L’actuel climat politique au Brésil affecte-t-il votre façon d’envisager le design ?
Humberto Campana : Oui, nous sommes entre deux forces antagonistes, aussi puissantes l’une que l’autre. La première, populiste, génère la seconde, un esprit de résistance, notamment en ce qui concerne les questions environnementales. Je veux rester positif. Vous savez, depuis que je suis né, le Brésil a toujours été en crise. Nous en vivons une nouvelle, nous y faisons face et nous y survivrons.
Avoir connu la dictature aide-t-il à prendre du recul ?
Oui, mais le contexte actuel est vraiment délicat. Avec ce nouveau gouvernement, le Brésil régresse, qu’il s’agisse des questions ayant trait aux autochtones, à l’environnement ou aux gays. Le climat est devenu très conservateur. Les gens s’affrontent, le pays est comme cassé en deux. Je n’avais jamais vu ça ici. On souhaite vraiment le départ de dirigeants inquiétants, comme Donald Trump.
Jusqu’à maintenant, la création était-elle encouragée au Brésil ?
Nous avions des foires faisant la promotion des jeunes designers et des événements tels que la Biennale d’art et de design de São Paulo. Beaucoup de jeunes sont arrivés récemment sur la scène du design brésilien. Il y en a des tonnes, et de très bons, comme Zanini de Zanine. Et, surtout, le travail sur nos racines brésiliennes est devenu beaucoup moins rare.
Pourquoi avez-vous créé l’Instituto Campana ?

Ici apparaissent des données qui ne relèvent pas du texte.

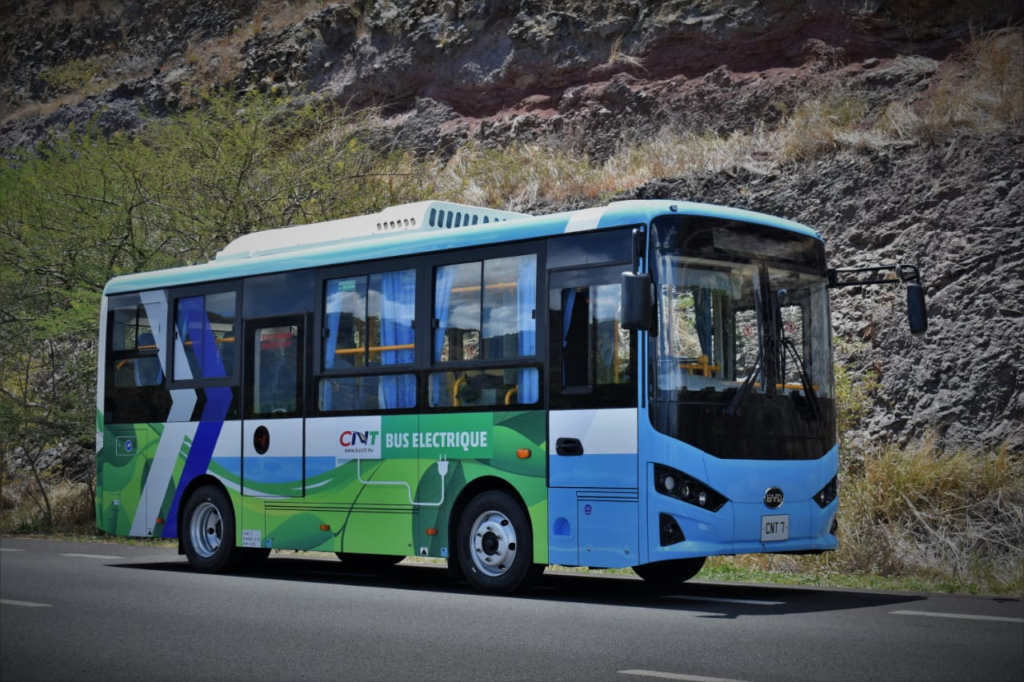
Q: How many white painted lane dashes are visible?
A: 6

Parce qu’il était temps de transmettre ce que nous avons reçu du Brésil et, en premier lieu, l’inspiration, dans toute sa diversité. Notre intention était d’être utiles, d’aider les communautés moins privilégiées en montrant notre approche du design et de faire une école de l’artisanat tout en le valorisant. Ce que j’entends par « aider », c’est aussi répandre l’idée que, quand vous travaillez avec votre tête, vous pouvez être acteur de votre vie. Nous travaillons par exemple avec de jeunes sans-abri qui vivent à proximité de là où nous sommes installés. Il s’agit aussi de préserver la mémoire de notre pays. Beaucoup de gens oublient ce que nous avons fait dans le passé. La mémoire est toujours effacée par quelque chose de nouveau. Le but est de préserver nos fondations culturelles.
Travaillez-vous toujours de la même façon, votre frère et vous ?
Il y a eu une certaine évolution. Au-delà de notre pratique de designers, nous avons emprunté des passerelles entre design, art et paysage. Pour ma part, je voudrais aujourd’hui m’exprimer davantage à titre personnel, en tant qu’artiste. Fernando, lui, fait de la sculpture, des collages. J’ai moi aussi pratiqué la sculpture. Tous les deux, nous avons chacun la même envie d’être nous-mêmes et pas en permanence « les frères Campana ». Nous travaillons ensemble depuis trente-cinq ans, mais il faut faire la distinction entre les projets pour les éditeurs de design et nos créations personnelles. Ces dernières relèvent de processus que nous menons en dehors de notre studio.
Votre toute première collection de sièges était baptisée « Desconfortáveis » (« Les Inconfortables »). Etait-ce une provocation ?
Disons que c’était comme ça qu’on voyait les choses. À ce moment-là, nous étions à la recherche d’un langage brésilien. Le modernisme régnait en maître, incarné par les tenants, généralement allemands, de ce courant. Nous avons créé cette collection comme une sorte de dystopie soulignant les racines culturelles du Brésil, à l’intersection de plusieurs courants et reflétant le fait que nous nous sentions à la fois autochtones, africains, européens et asiatiques. Elle incarnait un thème qui, si l’on se réfère à la dictature militaire, parlait de liberté. Le simple fait de pouvoir exposer était une promesse.
Après que Massimo Morozzi, le directeur artistique d’Edra, vous a repérés dans le livre 50 Chairs, de Mel Byars, que s’est-il passé ?
Il nous a appelés pour produire le fauteuil Vermelha, qui a ainsi été lancé au Salon du meuble de Milan 1998. En novembre de la même année, Paola Antonelli, conservatrice au département d’architecture et de design du MoMA de New York, nous a contactés à son tour pour une exposition. Toutes ces portes qui se sont ouvertes, c’est grâce à Massimo Morozzi. Il a été notre maître.